Just so you know, I DO read all the way through all of your posts and the attending links. The one referenced here, all the comments have been closed/removed. Many of us know/believe most of what we hear about such events are lies and coverups. So, you just keep on expressing yourself. My take on all of this is: Yes, we are being lied to and preyed upon with fear tactics to cause fear and perhaps even mayhem. Yes, fear is the greatest tool for controlling the sheeple.
But, we know to expect these things and that is why I, for one, refuse to be herded or become afraid. I just prefer to enjoy what life I have and do what I can to live with God who shields me and will protect me and hold my hand through whatever the evil ones choose to throw at me. I don’t care whatever that might be. They cant touch me. They can kill me but they cant hurt me. For He who holds this puny world in His Hands is my Protector.
I fail to see the medical benefits of strapping wifi onto someone’s body. It’s a sure fire way to mess with the electrical field of the heart and ensure the need for meds from now on (not that any meds can help that field!). So I suppose, in a world where everyone past a certain age is **expected** to be on meds, that may be the point of it. If there are false flag events to steer the masses politically, then why not in the medical system?

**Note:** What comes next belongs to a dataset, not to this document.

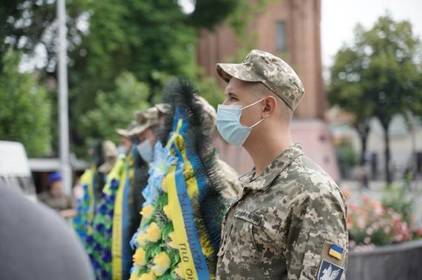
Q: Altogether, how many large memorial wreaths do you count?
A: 3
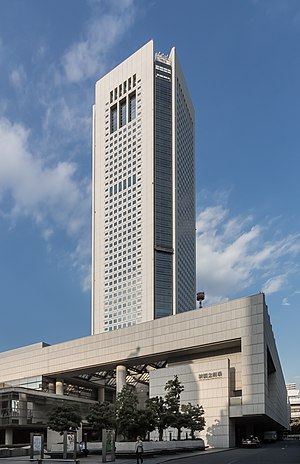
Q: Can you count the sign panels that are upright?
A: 3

My heart bids me to speak out against this contraption; I smell a trap.
It’s okay if you don’t publish this. I chose this medium over email after careful consideration because I may be saying what others are thinking. Or not, and if that’s the case we can have a good ol’ debate about our Pastor’s best next steps (which may or may not be our business) and whether or not the medical system really has anyone’s best interests at heart or is an integral part of the Cult (which is definitely our business).

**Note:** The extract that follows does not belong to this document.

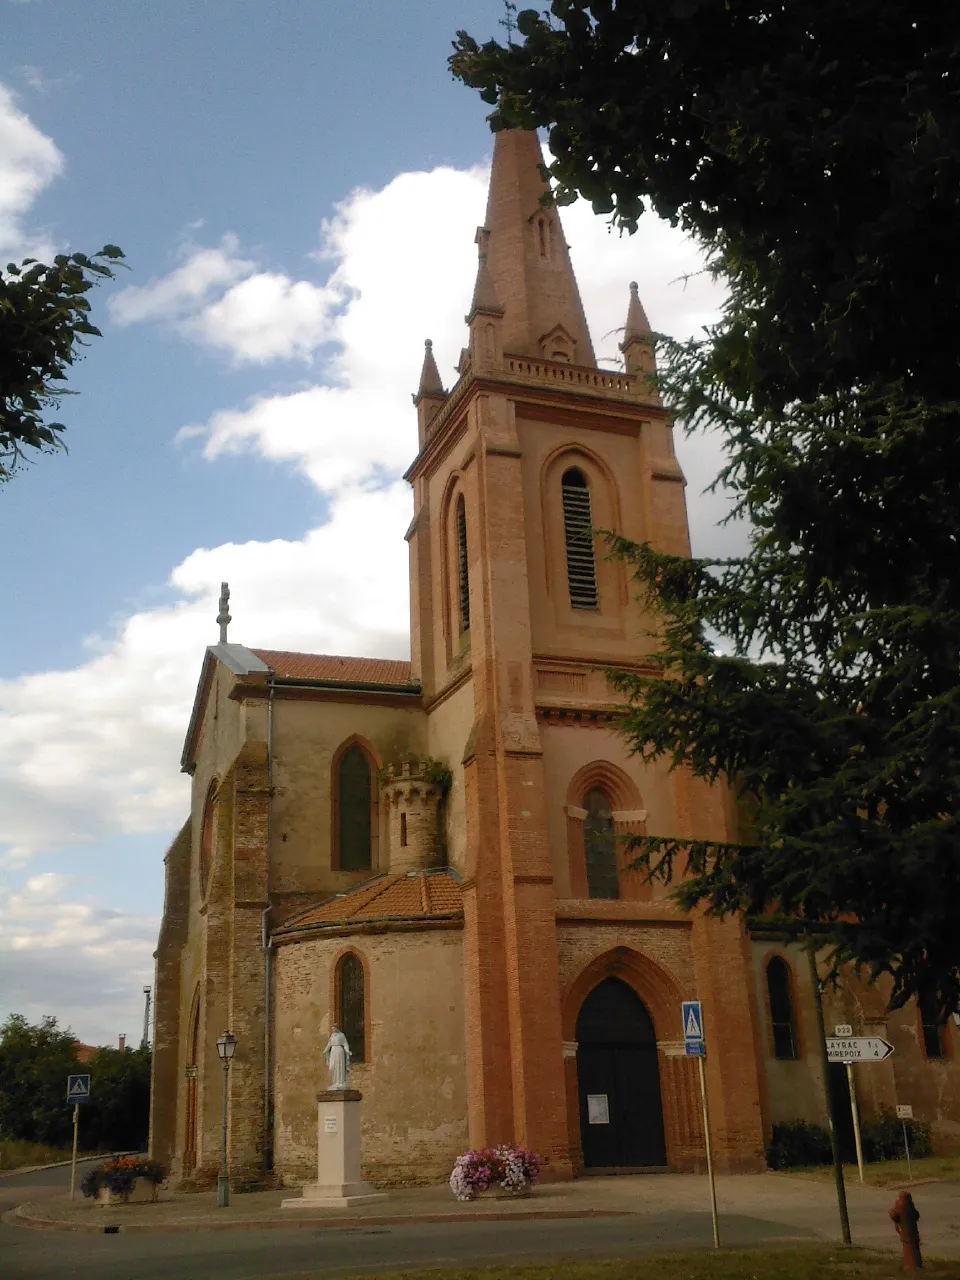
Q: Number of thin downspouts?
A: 1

I love you dearly Brother. You taught me how to find my Faith and my voice, too, so you understand that I have to speak when Spirit moves me to. I may be mistaken about this, of course, and if you choose to stay on this Roman road, I’ll always pray for your safety. But consider my warning, please.
A few more details: The wifi hotspot is a separate device that I leave in one place unless I leave the house for very long. That happens seldom, so my exposure is limited in that sense. Next, the unpleasant doctor is leaving the VA at the end of this month and I’m praying that someone more sensible picks up my case. Finally, the VA permits me to deny any treatment that I won’t do. I’m tolerating the monitor for the sake of complete diagnostics; I have no intention of letting them dope me up. I’d rather risk death. It’s possible that high ethic may be perverted in the future and they’ll refuse to treat me at all if I don’t yield, but there is a long-standing powerful political lever that protects this freedom of choice for now.
So I’m trusting the Father to heal me and protect me in the lion’s den or the fiery furnace. I don’t believe I’m flinging a challenge in His face, but the principles you state, Sister Christine, remain true and everyone needs to be aware and to consider them when they face the same thing.
Well, you know how I feel about wifi in general and that as far as I’m concerned everyone should turn it OFF when not in use .. I say that with a chuckle, as I know I’m notorious for being overly cautious.
I’ll make you a deal – if you (and anyone reading this who might be concerned about its effects) – make a point of going outside for a few moments at sunrise and sunset so as to synch with the natural rhythms of the planet, I’ll stop harping on about the evils of wifi in your comment section 😉
It’s not the wifi itself that can be fatal, but the wifi combined with that separation from Creation’s sustaining song makes it even harder to hear our own hearts.
And would it surprise you that I go out at those times instinctively? I still make it a morning worship routine to pick up trash every morning, too. I’m getting handy at sensing where to look for hidden debris that doesn’t belong.